It might sound slightly macabre but my favorite place in Hong Kong was a graveyard. The Sai Wan War Cemetery sits high on a hill. Often when I visited huge hawks circled overhead. Friendly geckos and tiny yellow butterflies flitted over the tombs. Warring factions of songbirds and insects would be having a fierce musical competition in the thickly treed ravines on either side of the cemetery. Usually I was the only person there.
I would stand for a moment at the Sai Wan entrance and look at the panorama of chalky white grave markers. Sai Wan is an eerily ecumenical place, a multinational mausoleum. Soldiers from eight countries and more than a dozen different religious faiths are buried together. Each grave looks identical from a distance. Only by reading the inscriptions do you discover some were Sikhs, others Catholics, some were from Scotland, others from the Netherlands, some spoke Chinese, others English. What they have in common is they died together defending Hong Kong against the Japanese during World War II.
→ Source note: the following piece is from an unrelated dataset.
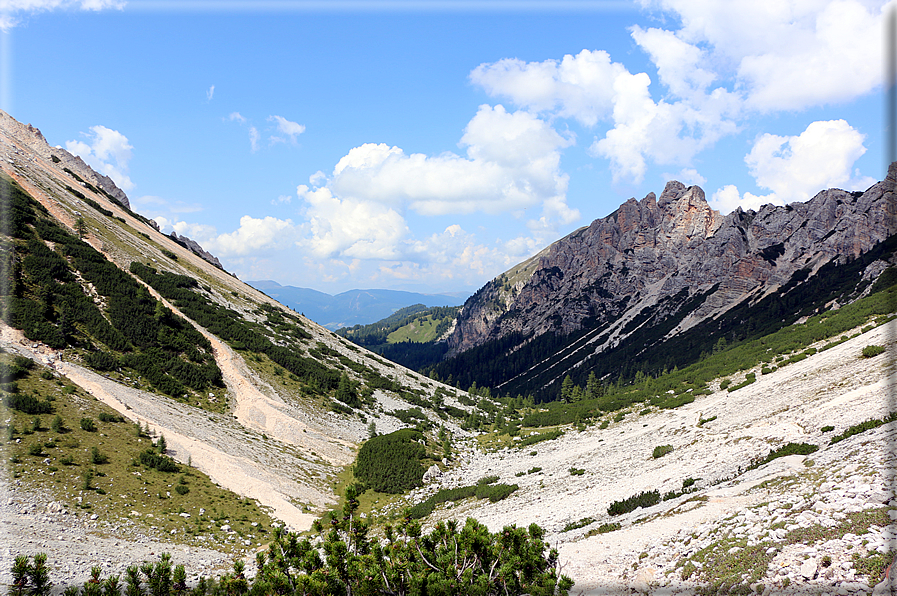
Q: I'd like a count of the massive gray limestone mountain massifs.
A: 1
Depending on my mood I might rush or walk slowly down the sixty -six steps that took me to the spot where I felt most at home, where all the perfectly rounded tops of the tombs were imprinted with a maple leaf. I liked to sit on the cement ledge beside the twelve long rows of Canadian graves. There were colorful wildflowers running riot in the ravine there and the palms provided some shade.
On one of my visits I found the vault decorated with a golden cross that holds the graveyard’s record books. Personal details about each soldier are catalogued. I discovered the names of Manitoba places like Brandon, Selkirk and Fisher Branch listed as the hometowns of some men in the cemetery. Almost a hundred of the 282 Canadian soldiers buried at Sai Wan were members of the Winnipeg Grenadiers battalion. Winnipeg is where I was born, lived the first eight years of my life and where I’ve made my home again after living in Hong Kong for six years.
The allied forces in Hong Kong surrendered on December 25, 1941. This means just after Christmas a hundred women in Manitoba will have been notified their sons and husbands were dead or had been captured by the Japanese in Hong Kong. Those women’s names are listed in the record books at the cemetery. I try to imagine Euphemia Johnson finding out her 54-year-old husband David had died. Charlotte Mitchell received word her 23 and 25-year-old sons Eric and William had both been killed in battle in Hong Kong. How would a mother go on living after receiving news like that? Sometimes I started to cry when I thought of these women. I imagined them sitting in their prairie homes in the middle of an icy cold Canadian winter grieving for their children and husbands who were buried in a place so foreign and far away they couldn’t even imagine what it looked like.
I usually delighted in the pell-mell pace of Hong Kong but sometimes I needed a quiet retreat. Sai Wan was a lovely spot to sit and dream up plans for my future. It was a peaceful sanctuary where I could pray for my children’s happiness. It was a place filled with memories where I found it easy to write and reminisce. If I’d let myself get overly anxious about my ‘to do list’ or was feeling frustrated by work place politics, visiting Sai Wan put the significance of my everyday worries into perspective.
John James Gunn of Winnipeg was only 24 years old when he was killed in the battle for Hong Kong. His wife Muriel chose to put just a single word on his tombstone- Mizpah. I’ve found many different meanings for Mizpah. One is ‘an emotional bond between people who are separated from each other.’ While I was in Hong Kong I was separated from my family back in Canada and perhaps that’s why I felt a bond with the Canadian families who had loved ones buried at Sai Wan. The other definition I discovered for Mizpah was ‘a place of sanctuary and hopeful anticipation.’ The Sai Wan War Cemetery in Hong Kong definitely became that kind of place for me.